Se precisa tiempo para que algunos que solo han conocido la ley de la calle se acostumbren a otro tipo de vida. Algunos no lo consiguen; pero a la mayoría se les nota que aquí han experimentado cariño y alegría, y que tienen un futuro. La labor de las religiosas dan realmente frutos sensibles: algunos de sus alumnos, que sin ellas nunca hubieran tenido futuro, son hoy en día médicos, maestros, enfermeras. Cinco antiguas alumnas han vuelto a la escuela de las Hermanas de la Caridad y hoy dan clase a niños que son tan pobres como lo eran ellas entonces.

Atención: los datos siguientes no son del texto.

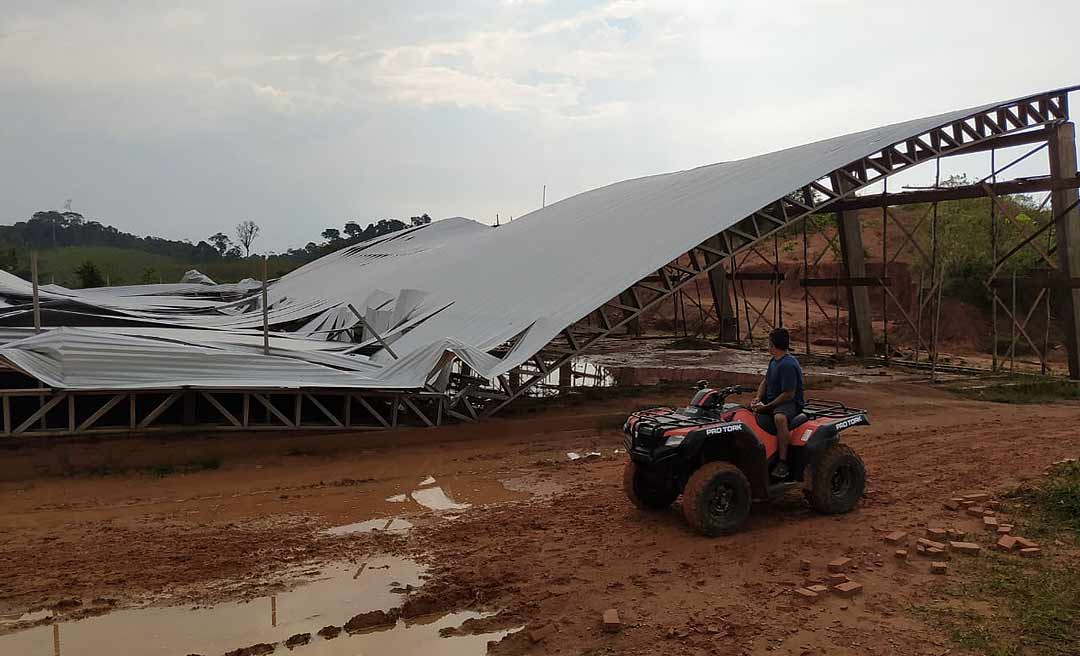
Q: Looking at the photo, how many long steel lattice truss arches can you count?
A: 1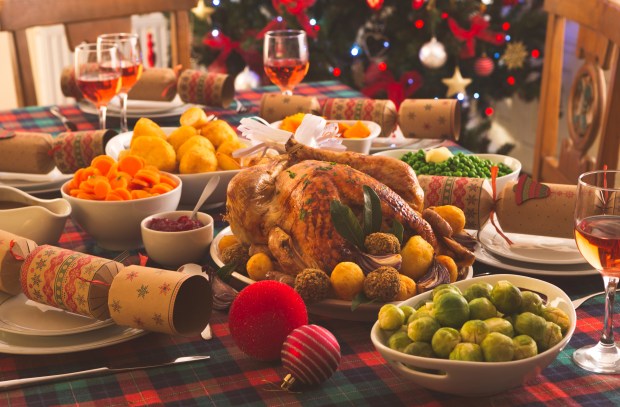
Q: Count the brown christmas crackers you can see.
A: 5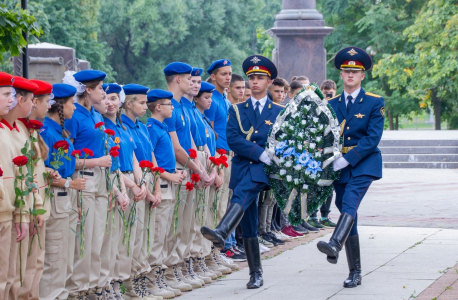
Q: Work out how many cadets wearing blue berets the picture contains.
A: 10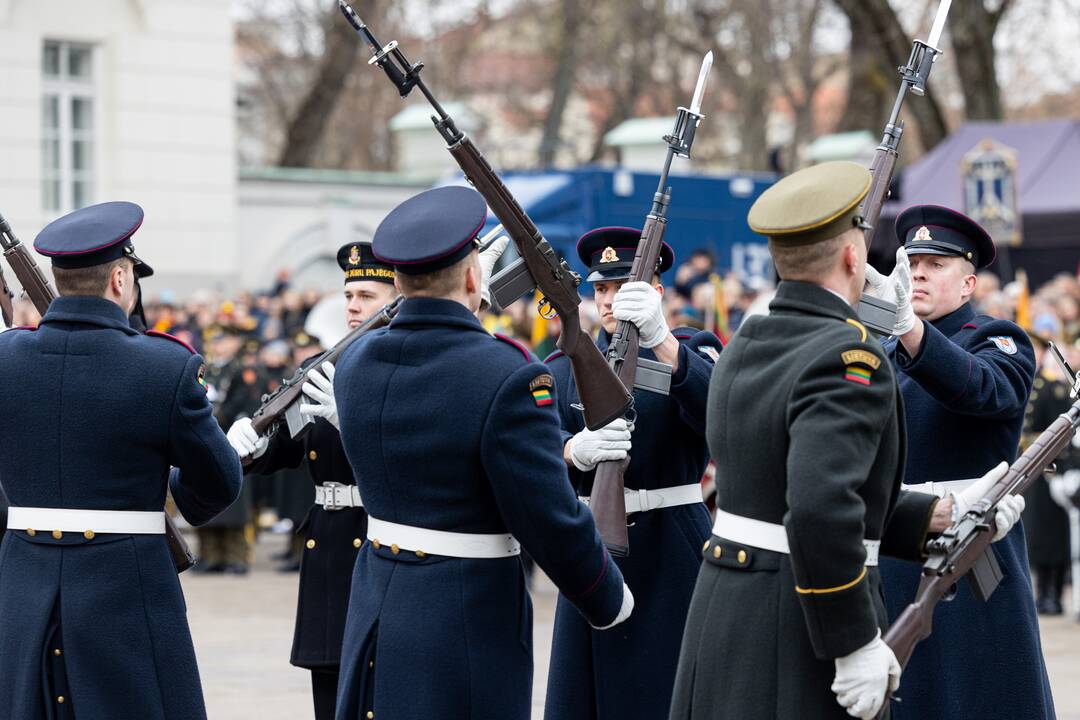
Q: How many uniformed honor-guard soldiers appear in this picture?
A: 6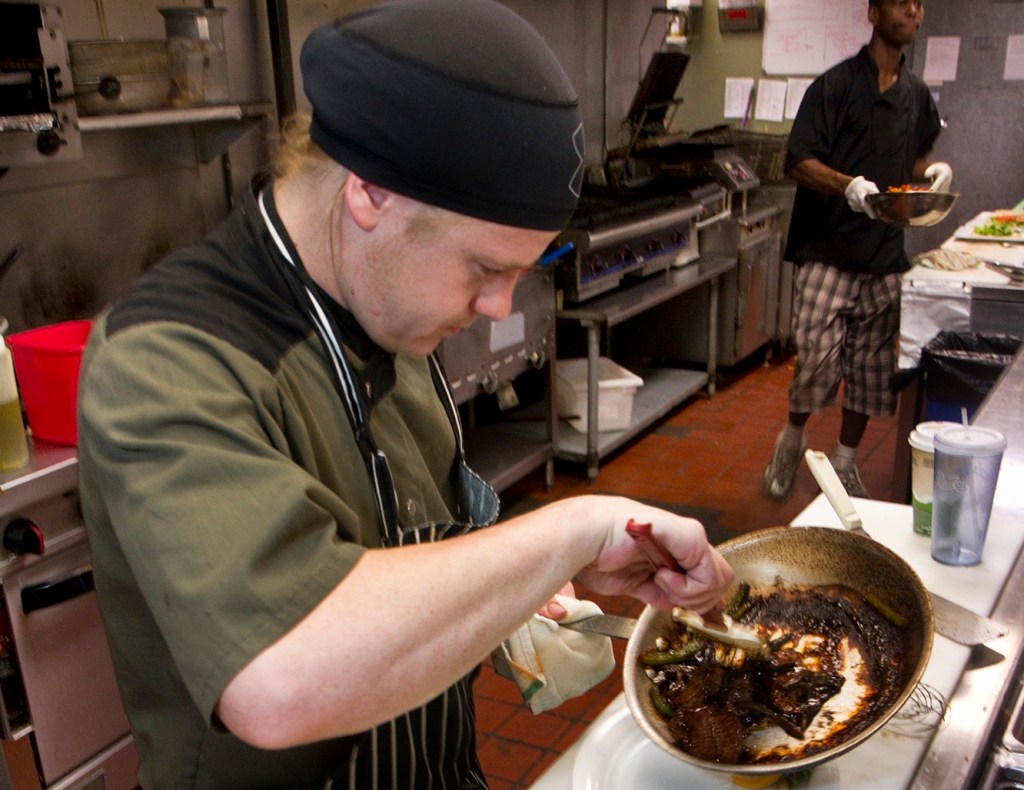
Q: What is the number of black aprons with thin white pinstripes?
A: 1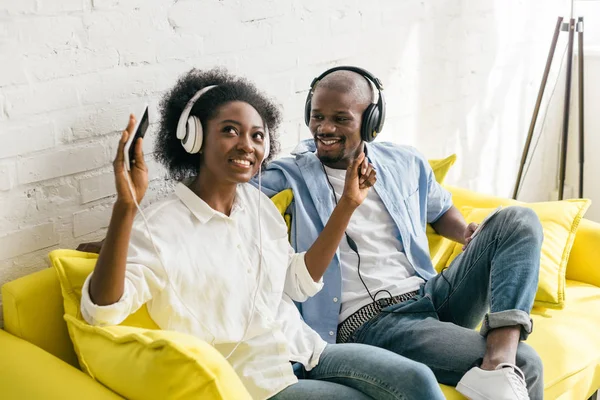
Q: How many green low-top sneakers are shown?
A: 0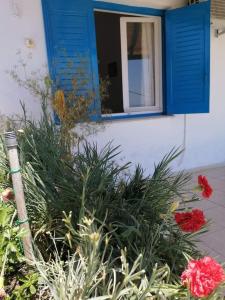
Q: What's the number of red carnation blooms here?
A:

Setecientos mil católicos, diez millones de beneficiarios
La asociación católica internacional Ayuda a la Iglesia Necesitada apoya en muchos lugares de Etiopía a religiosas y religiosos que se ocupan de personas necesitadas. A pesar de que en este país del este de África, que se cuenta entre los países más pobres del mundo, los católicos son solo 700.000, por lo que suponen únicamente un uno por ciento de la población, aproximadamente 10 millones de personas se benefician de la labor caritativa católica. Además, la Iglesia católica dirige 203 jardines de infancia y 222 escuelas, que están abiertas a niños y jóvenes de todas las confesiones y religiones. El número de alumnos asciende a casi 180.000. Ayuda a la Iglesia Necesitada financió el pasado año la labor de la Iglesia católica en Etiopía con casi 620.000 euros.